見出し画像

『蜜蜂と遠雷』を読む。

長いこと読書感想文を書いていなかったのですが、その間も読書はのんびりゆったり続けていました。
そして、昨晩、遂に、恩田陸さん著『蜜蜂と遠雷』上下巻共に読了!ということで、久しぶりに読書感想文書こうと思います。

◯ ◯ ◯

まず、この作品を読み終わったとき、達成感・高揚感・安らぎ・幸福感、と同時に、ある種の疲労感、倦怠感がやってきた。そして、この感覚は、物語の中の「芳ヶ江国際ピアノコンクール」に関わった全ての登場人物たちが感じて居たそれと同じものかもしれない、と思った。それは、全てを読んだ人にしかわからない、不思議な感覚のような気がします。

人生の何千何万という時間を音楽に捧げて積み重ねてきたものをコンクールのステージで表現するということ。或いは、幾人ものコンテスタントの演奏を長時間客席に身を沈めながら集中して聴き続けるということ。

そこにあるのは、楽しい、面白い、だけじゃない。

苦しみもある。葛藤もある。挫折もある。悲しみもある。

だけど、鳥肌が立つような、感動もある。

読んでいると、物語の外側にいるはずの私の中にも、そういう色々が次々と流れ込み、極彩色の情景が渦巻いて、一つ一つの色彩豊かな表現に、想像力が刺激されて、いつの間にか私もコンサートホールの客席に、舞台袖に、ステージの上に、あるいは4人が散歩した海辺に、居るようでした。

私はどこか「音楽は世界の言語化出来ない部分を表現している」と思っていて、だからこそ、音楽を言葉で表現することもまた不可能なのではないか、と思っていた。だけど、恩田さんはこの作品全体を通して、「音楽」を「言葉」にして、私に鮮やかな物語や風景を見せてくれました。

『蜜蜂と遠雷』は、その見た目から想像する以上の読み応えのある作品だったなぁと、読み終わった今思います。

◯ ◯ ◯

個人的なお気に入りのシーンは、下巻の第二章『第三次予選』の中で、風間塵がホームステイ先の富樫と向き合い話す場面。一瞬、永遠、再現性…の話。

この作品で一番に挙げるお気に入りの場面が演奏シーンでないのは変、というか、もしかしたら失礼だろうか。
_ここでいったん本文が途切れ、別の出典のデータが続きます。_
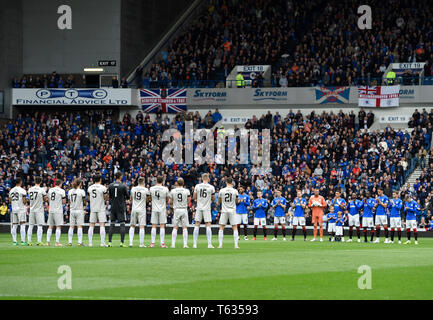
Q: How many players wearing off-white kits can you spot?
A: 10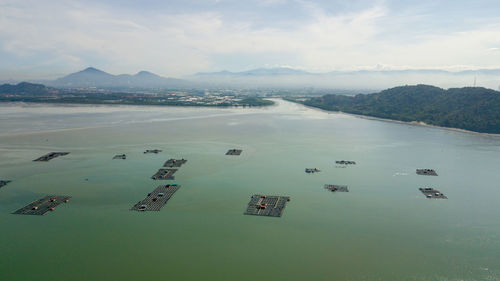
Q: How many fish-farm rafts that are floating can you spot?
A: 15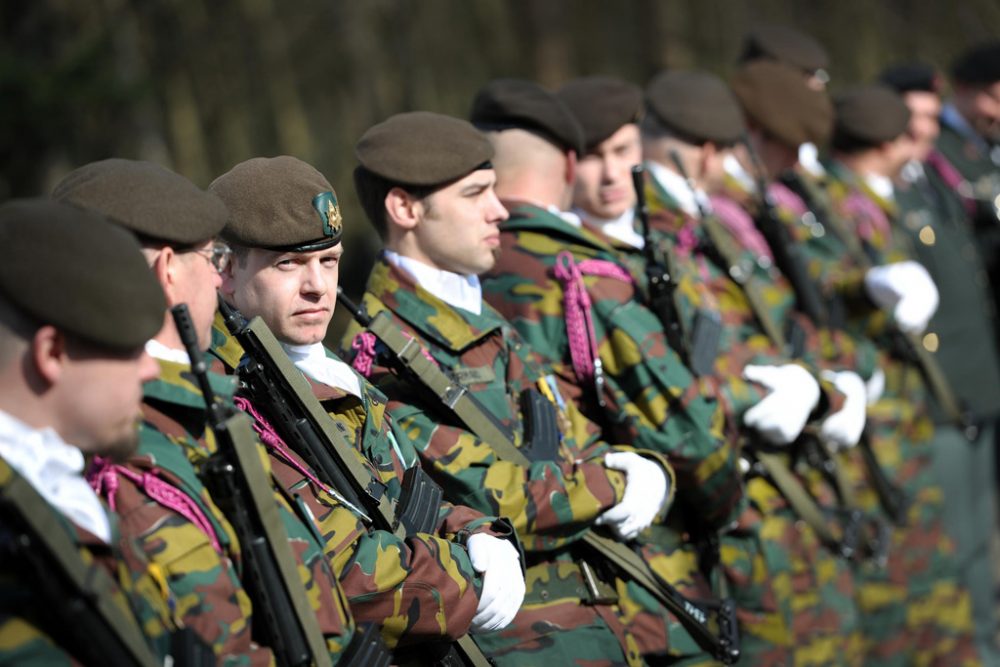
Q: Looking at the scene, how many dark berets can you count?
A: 12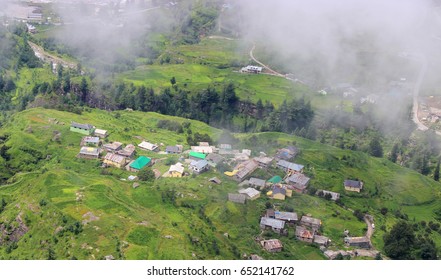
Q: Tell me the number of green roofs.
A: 3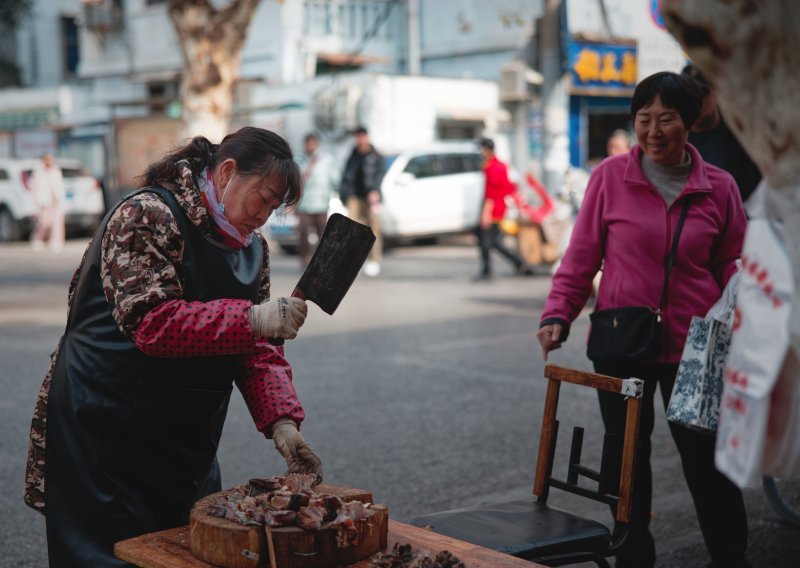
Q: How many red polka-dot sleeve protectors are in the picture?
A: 2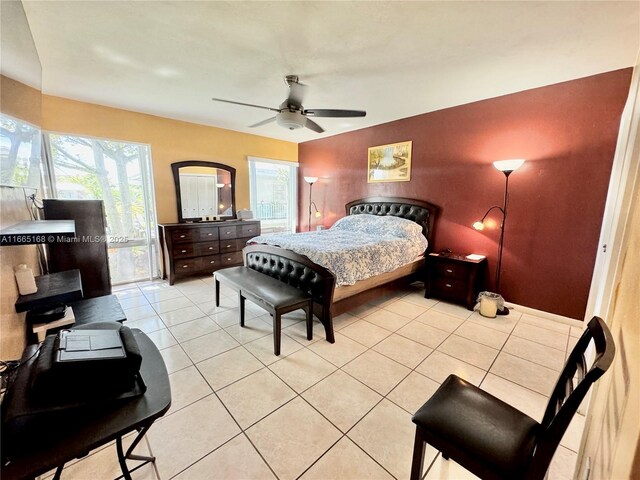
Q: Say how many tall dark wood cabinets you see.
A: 1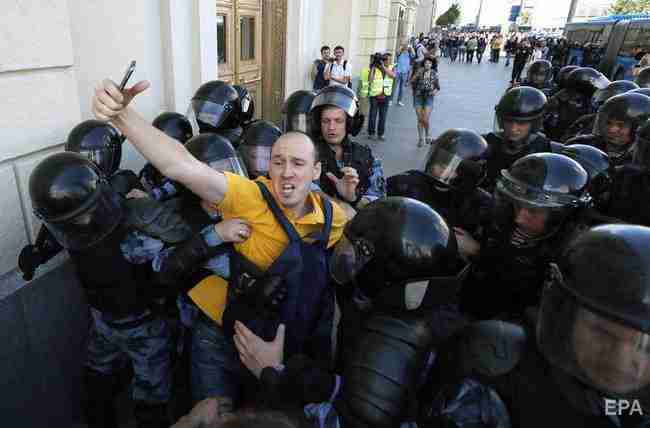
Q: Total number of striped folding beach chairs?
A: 0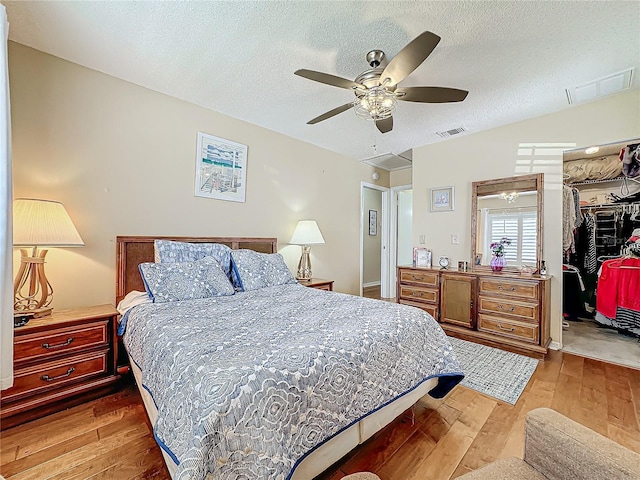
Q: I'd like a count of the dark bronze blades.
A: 5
でも、とてもいい節だな、と思いながら読んでいました。

そして、読みながら何度も思ったのは、「出来ることならば、私も、音楽を、世界を、塵や亜夜のように感じながら生きたい」ということ。
この物語は、決して『選ばれし者』の物語ではなくて、世界には「天賦の才能」もあるけれども、日々の積み重ね、人と人の交わり、自分で考え・感じることの先に何があるか…という話なのかな、と。
例え塵や亜夜のような『選ばれし者』でなくても、彼らのように感じたり、表現したりすることを、笑ったり、貶したり、馬鹿にしたりは絶対にしたくない。今の日常世界では簡単なことではないと思うけれど、諦めたくはないな、と思いました。

◯ ◯ ◯

読書感想文が久しぶりになったのは、前回の『星の王子さま』について書いたときに、「人様に見せる文章ならば、"ちゃんと"しなければ!」と力みすぎ、綺麗に仕上げようと考えすぎて、正直少し疲れてしまったから。
しかも、わりと頑張って書いたつもりの感想文は後から読み返してみると、それなりに整理はされているけど、あまり面白くなかった。私が書かなくても、誰かが書いてそうな感想文だなぁと。

-もう少し肩の力を抜いて、自分らしい文章を書けるようになりたいなぁ。
今回はぼんやりとそんなことを考えながら書きました。整理も推敲も甘い気がするけれど、今回はこれが私の感想文です。

そして、「話題作」と呼ばれる作品を、周回遅れで読むのも、私の場合は当たり前。『蜜蜂と遠雷』についても例に漏れず、第156回直木三十五賞、第14回本屋大賞の受賞から約3年経過してからの読了。既に映画化もされ、続編も刊行され(読みたい)、世の中には恐らく何千何万という数の読者とレビューが溢れている。
それでも、私のペースで味わいながら読めるなら、周回遅れでもいいのだ、と思う。多分これからもそんな感じで、のんびりゆったり、本を読みます。

Kei

P.S. それにしても、今回の『蜜蜂と遠雷』のような長編作品をこんな風に楽しんで読めるようになるとは。活字が苦手だった頃の私に今の姿を見せてあげたい。